__Problem description__.
Every line in the records below with the string "many" needs to be copied out.

__The data__.
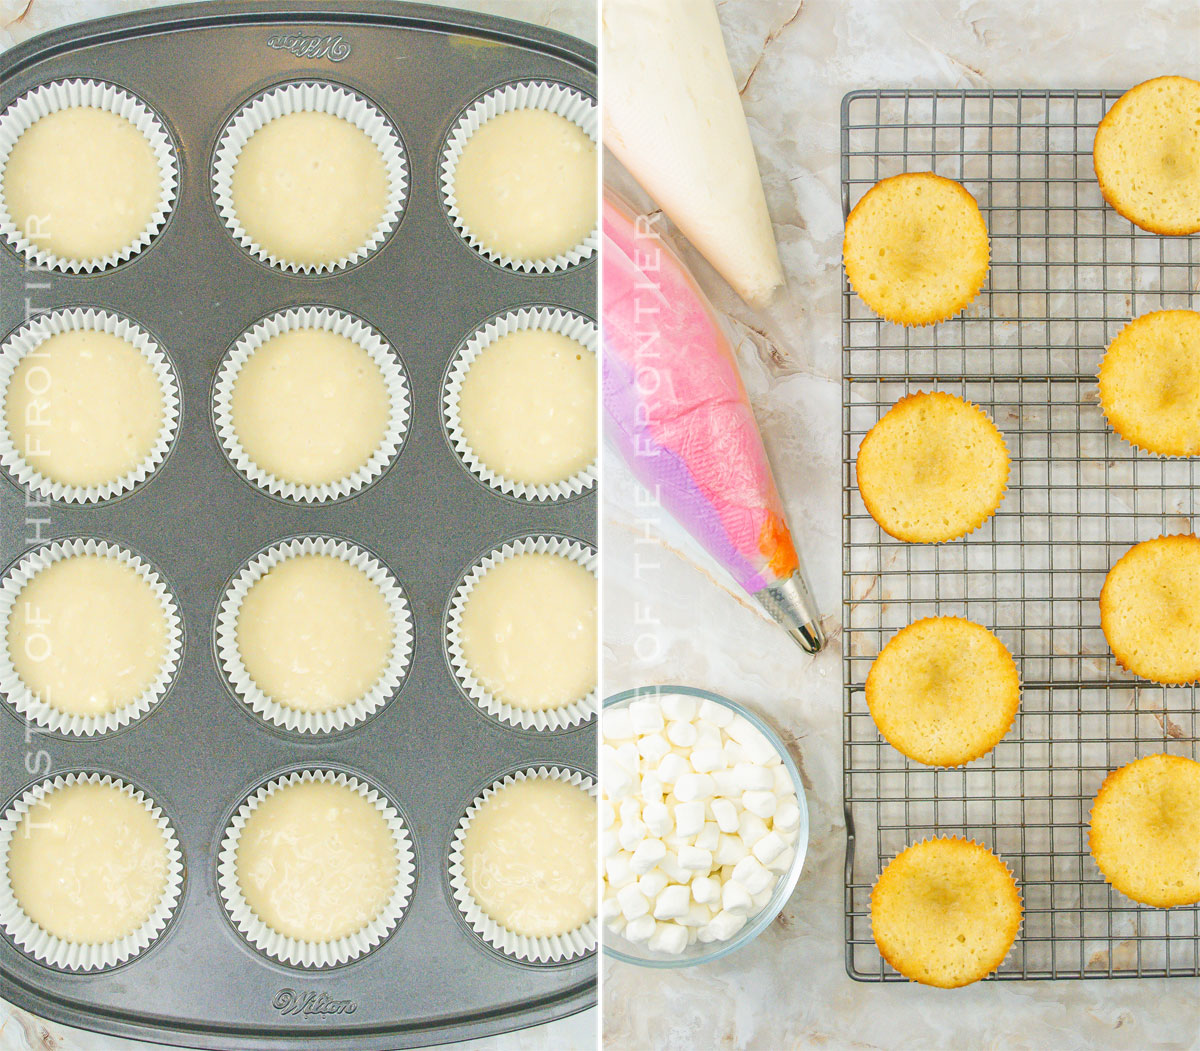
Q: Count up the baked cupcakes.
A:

...

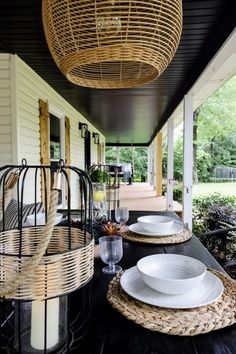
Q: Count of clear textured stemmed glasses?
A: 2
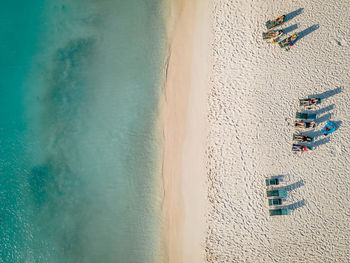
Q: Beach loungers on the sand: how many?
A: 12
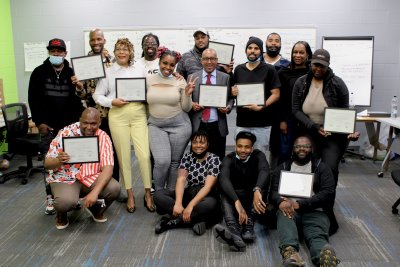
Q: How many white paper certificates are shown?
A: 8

--

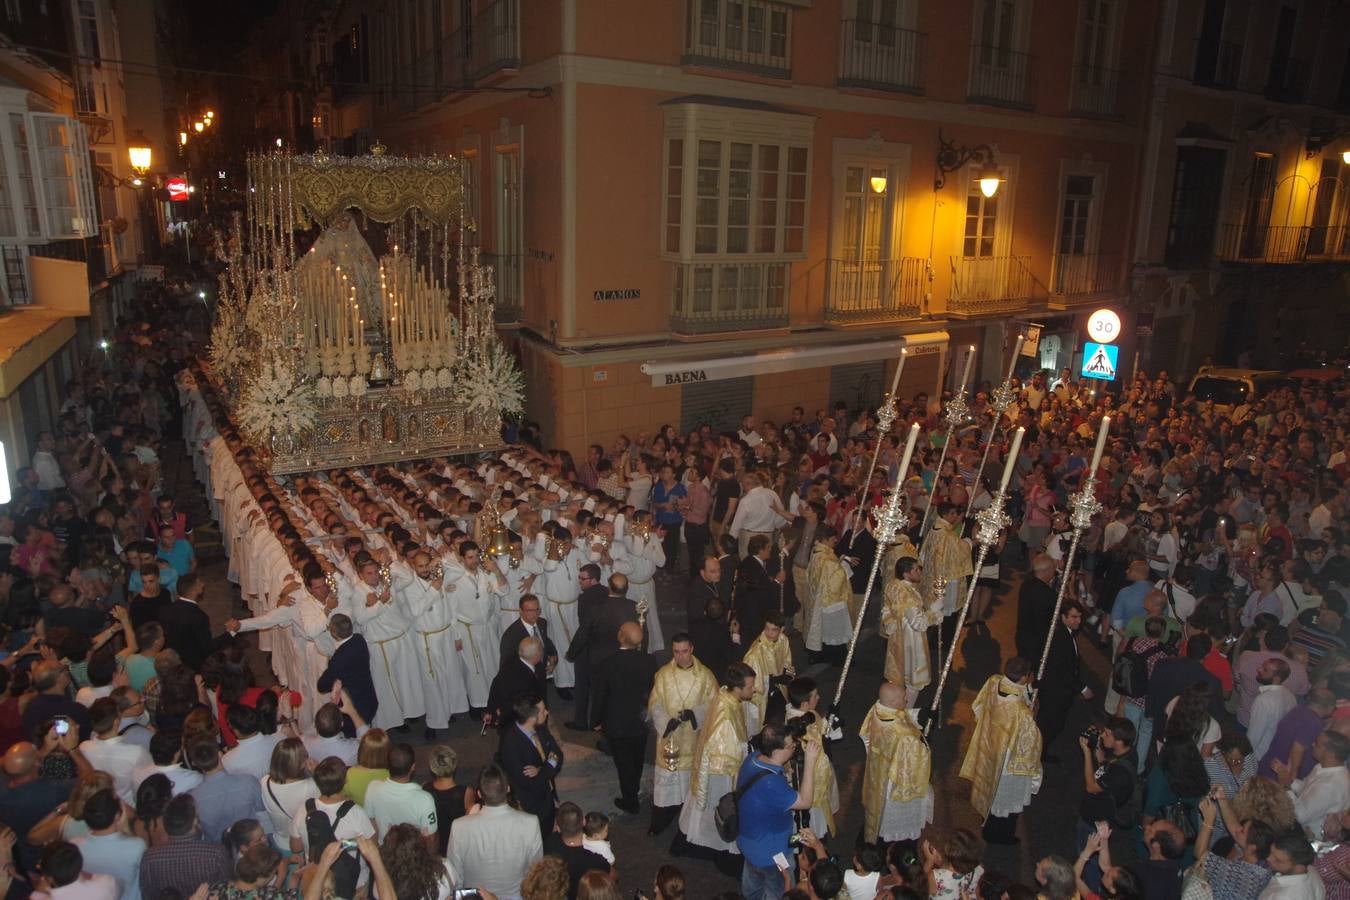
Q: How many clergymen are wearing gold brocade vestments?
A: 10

__Exercise solution__.
Q: Beach loungers on the sand: how many?
Q: How many white paper certificates are shown?
Q: How many clergymen are wearing gold brocade vestments?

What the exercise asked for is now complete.